La jefa real de la oposición no para por el Congreso sino bastante más arriba, en la Puerta del Sol; y diversos barones regionales tienen cotas de popularidad superiores a sus supuestos jefes nacionales
Y, sin embargo, cuatro años después del golpe catalán, a mitad de legislatura frankenstein en el Congreso de los Diputados, y con Ciudadanos desfondado pero Vox creciendo sin freno en casi todas las encuestas y territorios, el poder autonómico resulta que no solo se ha consolidado, sino que se ha convertido en el escenario central de la política española. No sólo es que la pandemia, y en particular la no-gestión del gobierno Sánchez durante la segunda y sucesivas olas del covid, haya convencido a los ciudadanos de que es el nivel autonómico en el que se deciden las cuestiones más importantes; no sólo las que atañen a las burocracias del bienestar y la identidad, cosas ya sabidas, sino las que determinan los derechos fundamentales. Es que los prebostes autonómicos se ha erigido en figuras principalísimas del debate nacional, hasta el punto de que la jefa real de la oposición no para por el Congreso sino bastante más arriba, en la Puerta del Sol; y diversos barones regionales tienen cotas de popularidad superiores a sus supuestos jefes nacionales, no sólo en sus territorios, sino entre militantes y votantes de toda España.

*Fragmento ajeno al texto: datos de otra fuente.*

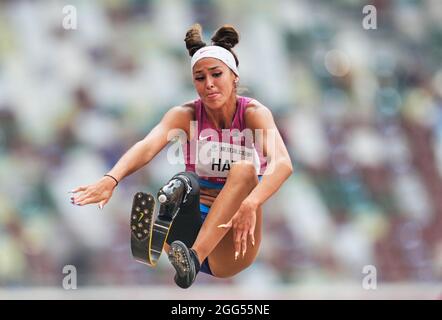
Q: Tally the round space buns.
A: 2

Dentro del descontrol constitucional en el que España se ha internado desde el verano de 2020, las decisiones de las autonomías han resultado ser, en la mayor parte de los casos, la ultima ratio -no solo administrativa-, y sus gerifaltes han encarnado una versión chusca y reticente del soberano schmittiano que decide sobre el estado de excepción. Guste más o menos, y se haya llegado a ello por designio constitucional del 78, in a fit of absence of mind o por una mezcla de ambos mecanismos, la pandemia ha acabado de desnudar la naturaleza casi confederal de facto de nuestro ordenamiento. Y las derechas llegan a este escenario con grandes dosis de confusión: si el poder autonómico les ha proporcionado a su penúltima heroína, Isabel Díaz Ayuso, el encaje conceptual de esta realidad desnuda, más allá de puntuales ventajas tácticas, parece complicado. Hace unos días, durante una entrevista en campaña electoral, el candidato de Vox García-Gallardo se ufanó de sus intenciones de liquidar la Junta de Castilla y León y trasladar a sus funcionarios a las diputaciones o la administración central. No hace falta mucha memoria para recordar que cosas parejas decía Ciudadanos de las propias diputaciones no hace tanto, y aquí estamos.

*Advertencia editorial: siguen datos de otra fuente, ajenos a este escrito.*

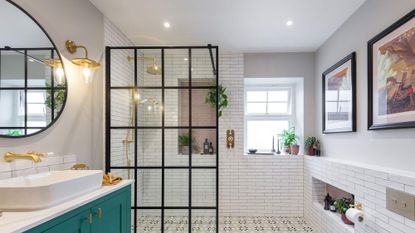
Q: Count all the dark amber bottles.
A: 2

Por su parte, la porción jacobina, racionalista y universalista de la derecha -o la derecha culposa que dice representar a una izquierda “real”- va a pasar un mal rato asumiendo, no sólo que la oposición real al gobierno Sánchez se hace hoy desde las autonomías, sino que los escenarios de reversión autonómica que el 155 permitió imaginar hace cuatro años no sólo están cerrados, sino que seguramente nunca fueron más que quimeras. Si el escenario parece, hoy por hoy, favorable a las élites regionales disgregadoras -incluyo, claro, a las de izquierdas, que son las que cuentan al final-, sugiero que tampoco se duerman en los laureles: una derecha que aprenda a servirse del poder autonómico para hacer avanzar proyectos culturales e ideológicos -ya tenemos al menos un embrión de esto-, y a cooperar estratégicamente con otras autonomías de parecido signo, puede ser la peor de las noticias para élites nacionalistas que, al cabo, sólo han medrado históricamente con la connivencia del poder nacional.